A 12-week clinical trial on Australian men compared the effects of a DASH diet—containing ≥4 servings of fruits, ≥4 servings of vegetables, ≥3 servings of low-fat dairies, and ~4 servings of fat per day, as well as ≥3 servings of fish, ~1 cup of legumes, and ≤2 servings of meat per week, plus ~ 30 gr of unsalted nuts 4 times per week—with a conventional low-fat diet. It reported that patients on the DASH diet showed 5.2±1.8 mmHg and 4.8±1.3 mmHg reductions in their SBP and DBP, respectively (33). In a 9-week clinical trial, the effect of the DASH diet—along with ~2 alcohol drinks, ~3 caffeinated beverages, and 2300 mg sodium per day, accompanied by increased exercise—was compared with no intervention in American hypertensive patients (SBP: 130-170 and DBP: 80-100). The likelihood of reducing BP using the DASH diet was 9.5 times (95% CI: -14.5, -4.5) and 5.3 times (95% CI: -8.5, -2.1) higher than when modern diet was provided for SBP and DBP, respectively (34).

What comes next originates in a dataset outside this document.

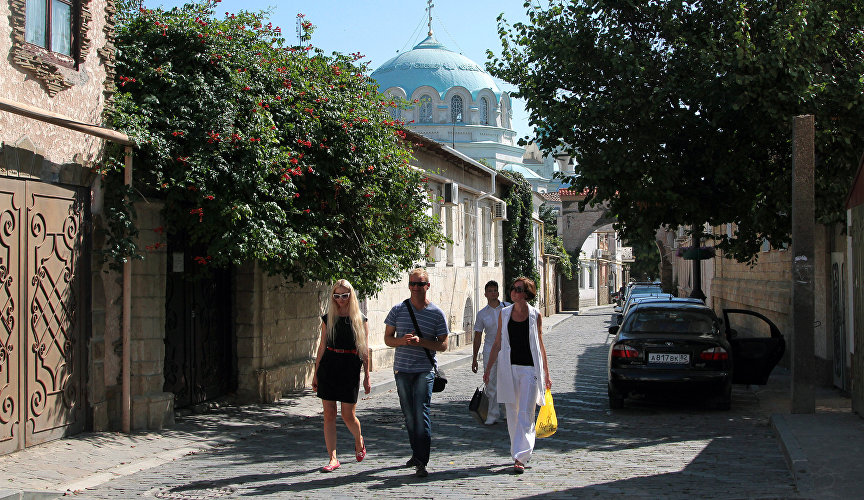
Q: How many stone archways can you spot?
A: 1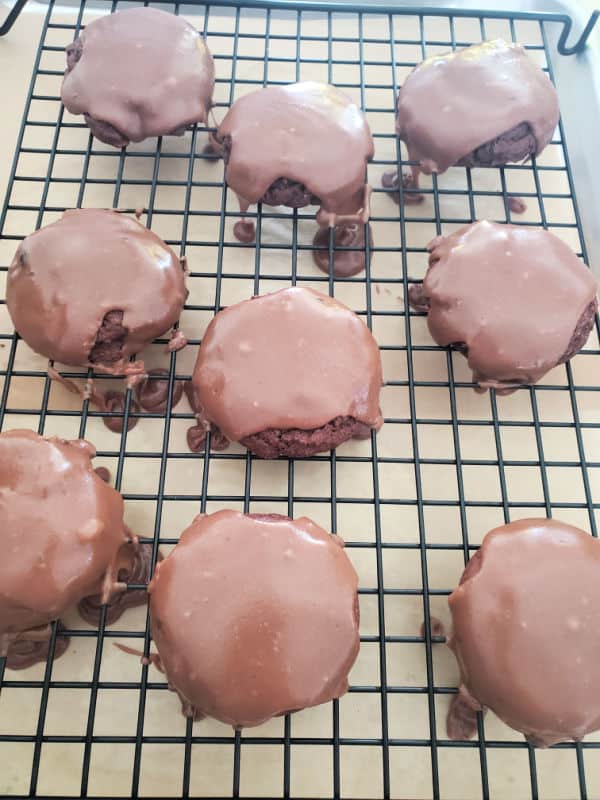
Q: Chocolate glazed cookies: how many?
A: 9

Also, an Iranian clinical trial compared the impacts of the DASH and usual diabetic diets on the SBP and DBP of type 2 diabetic patients. In the DASH diet, patients received ~5 servings of fruits, ~7 servings of vegetables, ~3 servings of dairy, ~5 servings of grains, and ~2300 mg of sodium per day; meanwhile, participants on the usual diabetic diet consumed ~3 servings of fruits, ~4 servings of vegetables, ~2 servings of dairy, ~3 servings of whole grains, and ~3000 mg of sodium per day. The results showed a probability of reducing blood pressure by 10.5 times (95% CI: -19.2, 1.8) and 8.8 times (95% CI: -17.1, -0.6) for SBP and DBP, respectively, when compared to the usual diabetic diet (35). In this cross-sectional study, hypertensive patients consumed lower levels of vegetables, fruits, dairies, legumes, fish, and poultry, but higher levels of sodium and fat. The DASH-style diet was not associated with reductions in SBP and DBP. Interestingly, patients on this style of diet consumed more sodium and less potassium and magnesium. Therefore, it seems that merely identifying dietary patterns is not sufficient to reach the applied recommendations in these patients and that the amounts of sodium, potassium, magnesium, and calcium being consumed should also be considered.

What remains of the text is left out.